▸ **What is expected**
All of the data that follows is to be printed exactly, without pictures.

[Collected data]
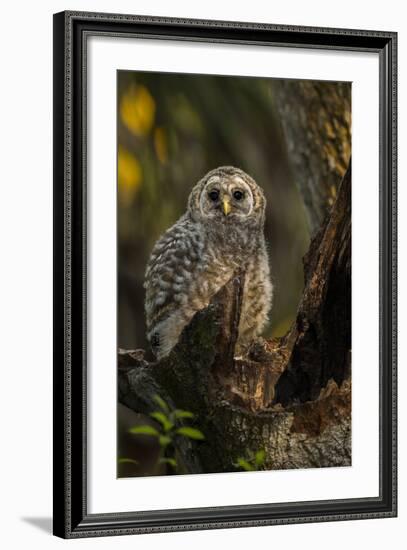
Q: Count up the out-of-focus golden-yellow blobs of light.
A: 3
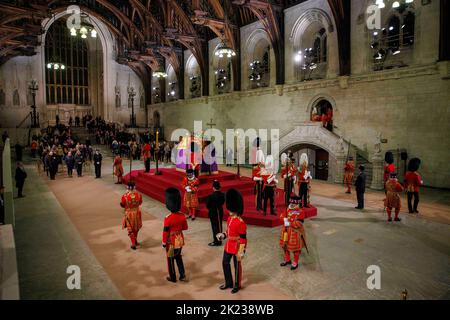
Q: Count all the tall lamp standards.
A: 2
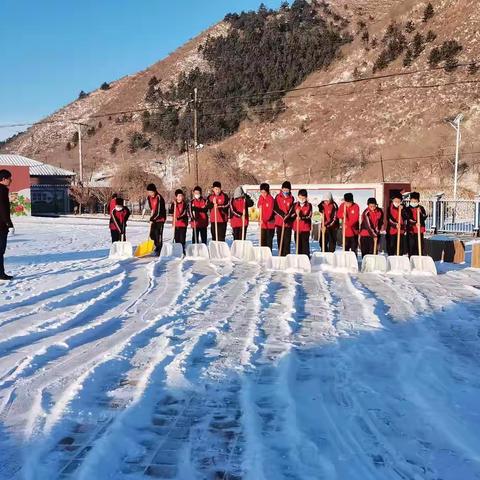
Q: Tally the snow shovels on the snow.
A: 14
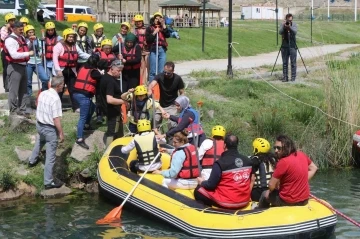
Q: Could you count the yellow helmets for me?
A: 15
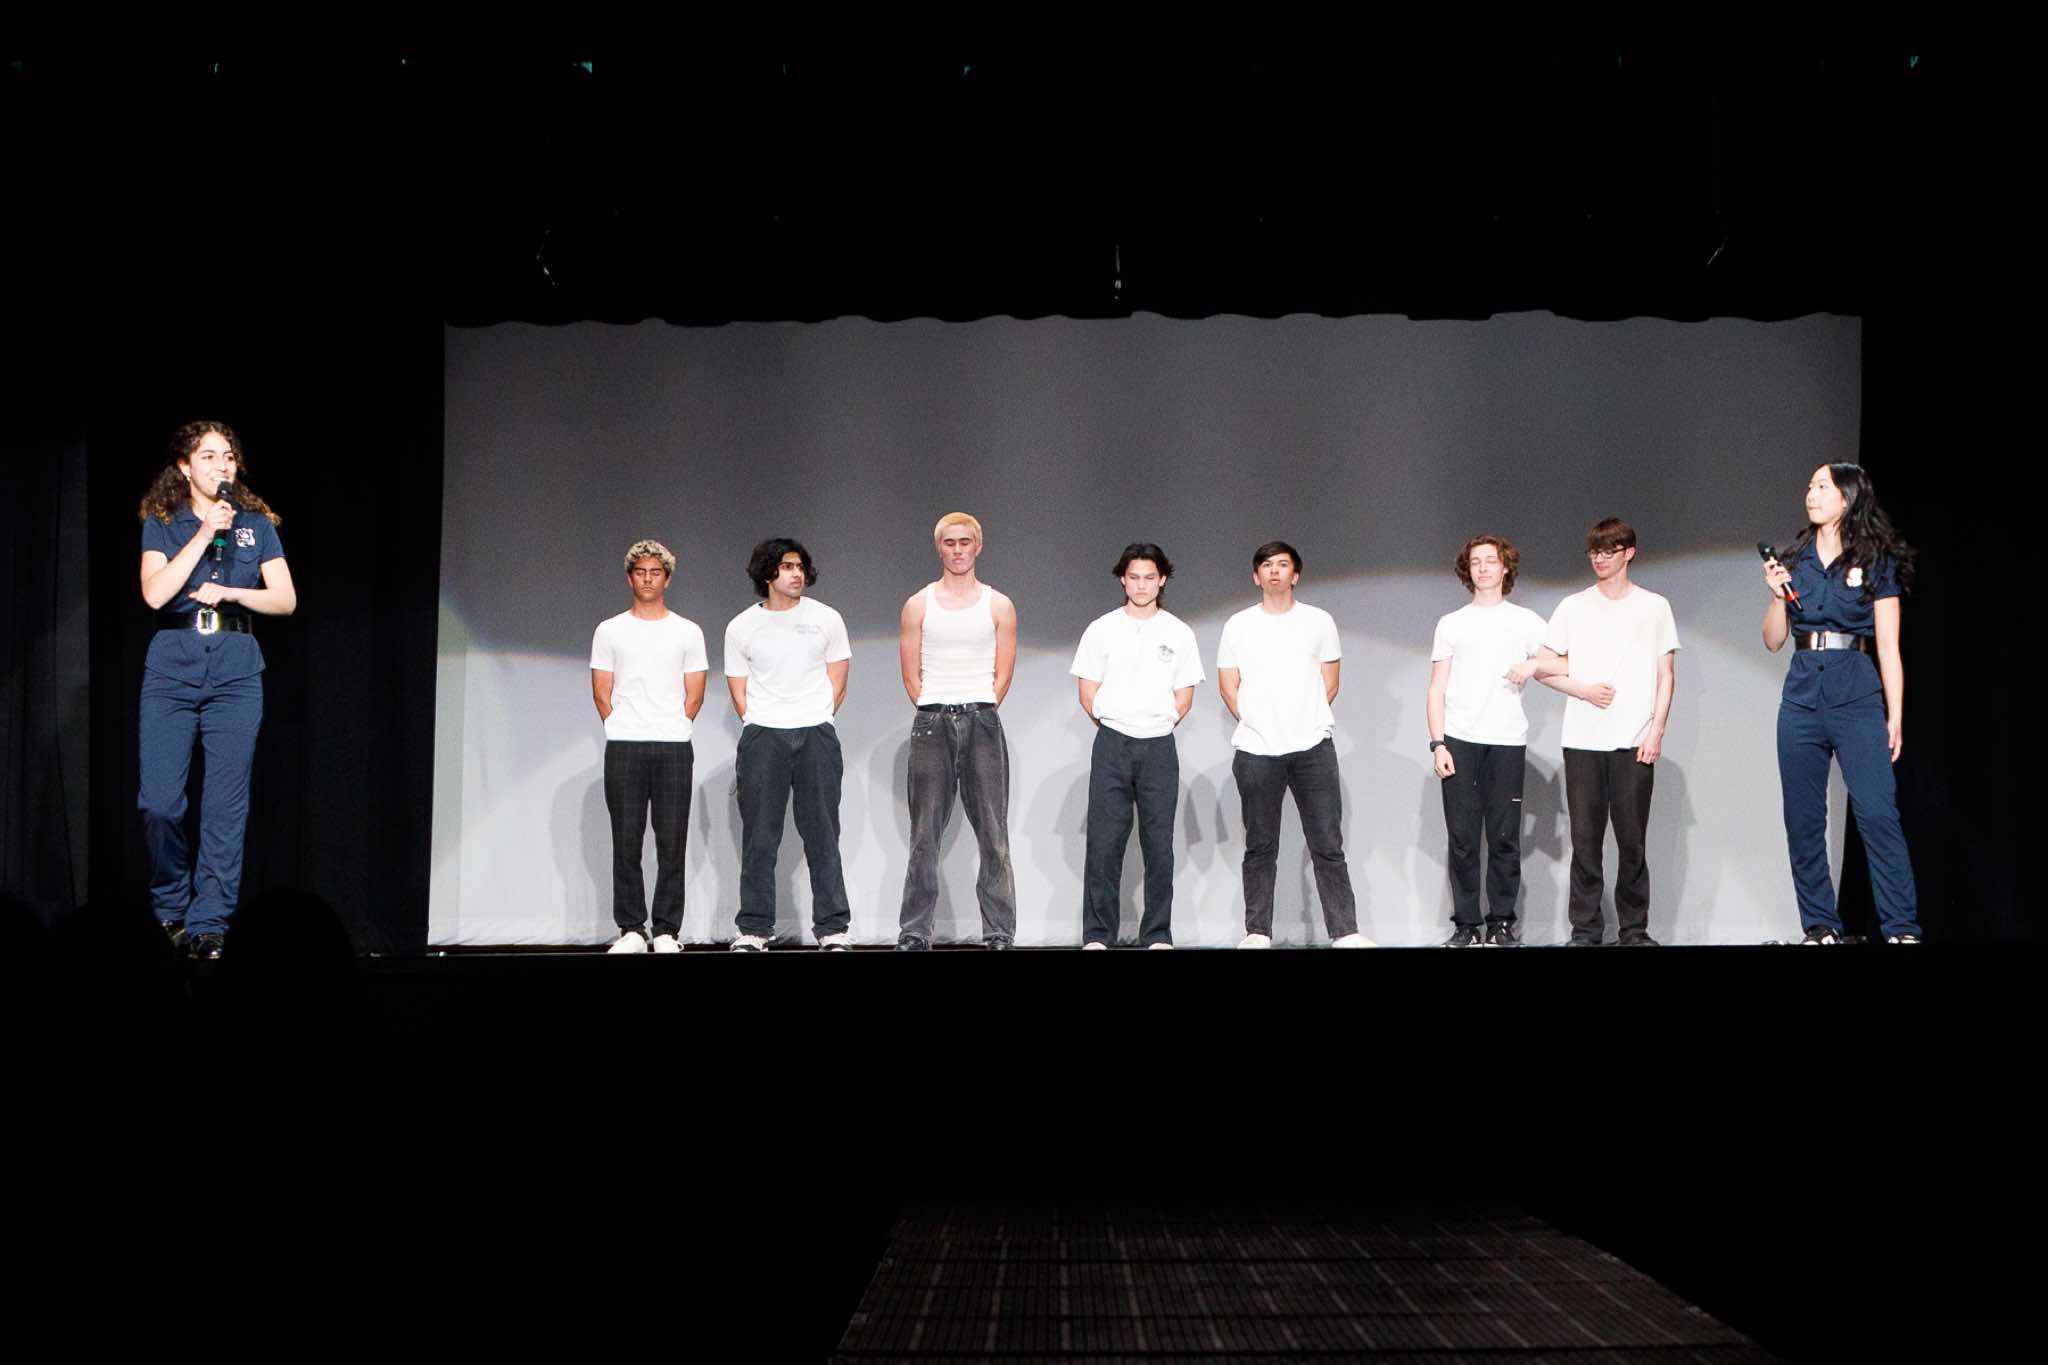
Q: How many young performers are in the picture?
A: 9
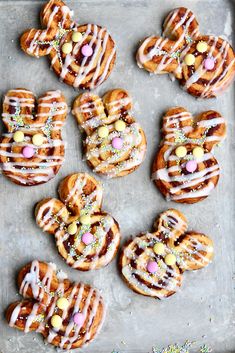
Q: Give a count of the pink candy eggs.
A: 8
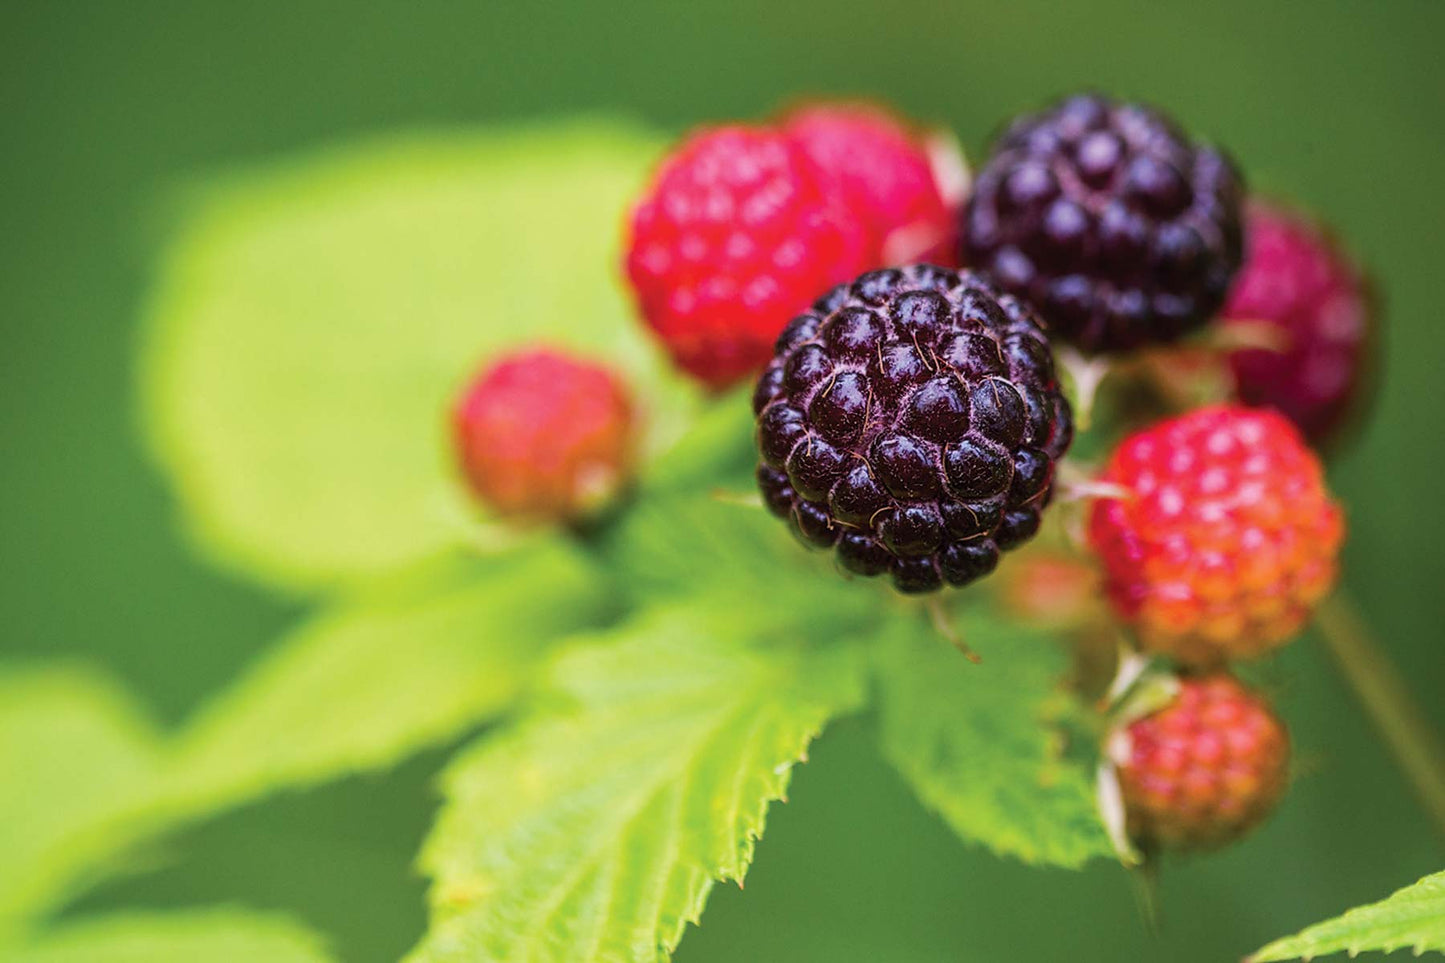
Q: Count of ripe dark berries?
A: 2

▸ **Solution to this task**
Q: Count up the out-of-focus golden-yellow blobs of light.
A: 3
Q: Count all the tall lamp standards.
A: 2
Q: Tally the snow shovels on the snow.
A: 14
Q: Could you count the yellow helmets for me?
A: 15
Q: How many young performers are in the picture?
A: 9
Q: Give a count of the pink candy eggs.
A: 8
Q: Count of ripe dark berries?
A: 2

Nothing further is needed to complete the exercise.